Scotty Overkill said:


> Muffler mods are easy, and on the newer saws can really make a noticeable improvement, and they are well worth doing. Not to mention they make the saw sound badass! Like HS said, a quick tweak of the hi-lo screws and your off to the races......


I learned a long time ago do not f*** with those 2 screws! Me & single cyl. motors do not get along, now I just replaced the handle/tank on that saw, pc. of cake, but tuning & making a non running saw run, not my thing. Then I'll have another saw to put in the not running shelf.
 thanks for the reply's.


----------



## MasterMech (Feb 5, 2013)

It will be necessary to re-tune the saw after any kind of muffler change or modification.  Swapping the muffler without retuning will result in another saw on your "not running" shelf.  I'm sure your dealer would be happy to retune the saw for a modest fee.  Perhaps they wouldn't even charge you.


----------



## HittinSteel (Feb 6, 2013)

Who tunes your saws now? Just change the muffler and have your tuner richen it up.


----------



## Thistle (Feb 6, 2013)

I dual ported the muffler on this beast one hot day last July.Run great before,even better afterwards.Would like to install a 2100 piston/cylinder eventually,but dont know if that would work or not....


----------



## MasterMech (Feb 6, 2013)

MasterMech said:


> 044 is an easy one for muffler mods.

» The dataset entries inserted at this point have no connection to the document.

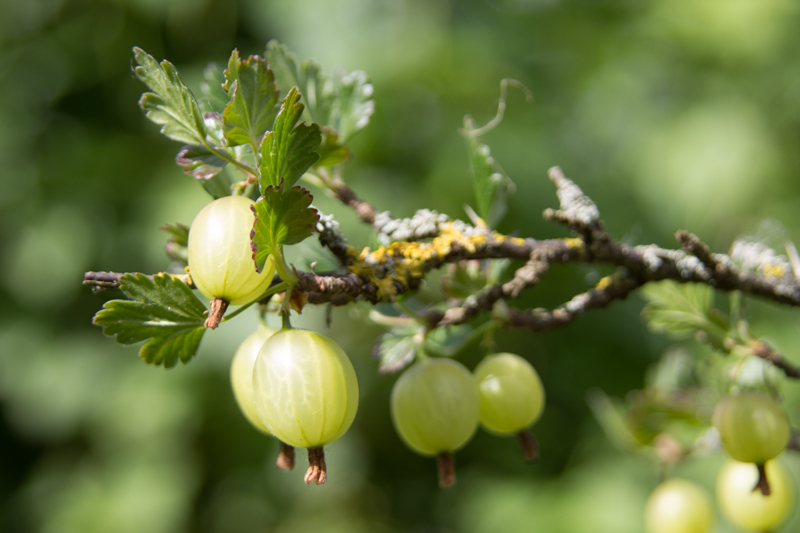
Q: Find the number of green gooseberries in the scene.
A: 8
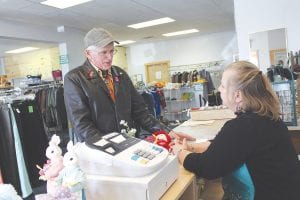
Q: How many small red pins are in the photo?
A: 2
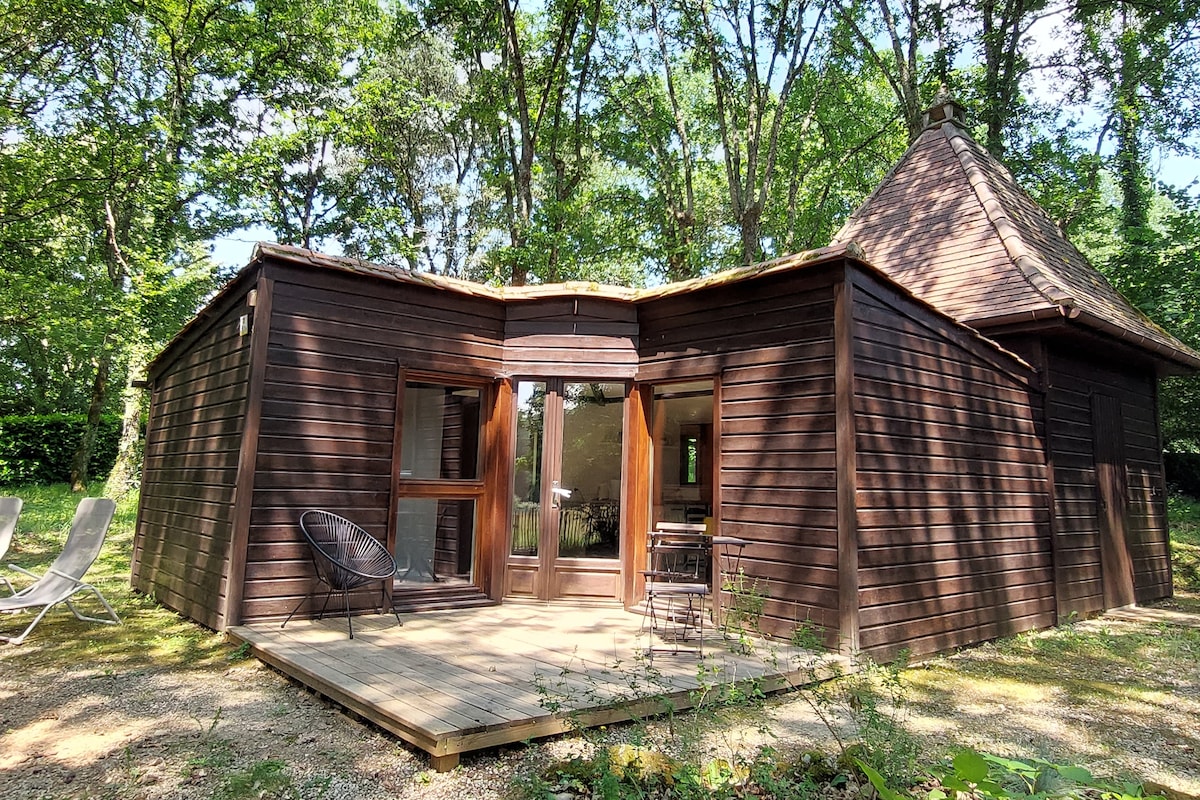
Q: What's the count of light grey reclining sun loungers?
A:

Use the 046/MS460 Austrailian muffler or it's aftermarket equivalent.
> 
> http://www.baileysonline.com/itemdetail.asp?item=QA 11281 400616&utm_source=nextag&utm_medium=cse
> 
> You can do a DIY on your existing muffler by adding a port or widening the existing one but for the 044, Dual-Port mufflers are cheap and work.


 
For the record, here's a pic of what the Stihl OEM version looks like.  One of these just happened to show up here recently.


----------



## 711mhw (Feb 6, 2013)

HittinSteel said:


> Who tunes your saws now? Just change the muffler and have your tuner richen it up.


Sorry to be stupid, but my saw starts, sounds "proper" and for 20+ years, has never been tuned up! Just gas & oil.
You guys are really making me think. I really thought that if a saw runs (2-3 pulls to "pop" running on the 4th) leave it alone! Can you teach a guy to tune a saw? It is just 2 screws mostly, right? Don't get me wrong I am not being sarcastic. My (old) neighbor was a Stihl dealer and I have watched him "set up" new saws, revving up and fooling around with a tiny screwdriver. I just never heard much of any difference with his adjustments. Maybe I'm just a lucky s.o.b., my saws do cut about 10 cord a year and farm use, it's not like they sit around mostly. My not running shelf has a (bought new) 045 and a little 028?WB that a guy gave me that did run but sat for close to 3 years and just barely runs shitty.
I really would like to learn how to tune a saw!


----------



## MasterMech (Feb 6, 2013)

This big-azz saw makes it easier to hear what's going on.


----------



## 711mhw (Feb 6, 2013)

That is a big saw! How important is the tach?


----------



## MasterMech (Feb 6, 2013)

711mhw said:


> That is a big saw! How important is the tach?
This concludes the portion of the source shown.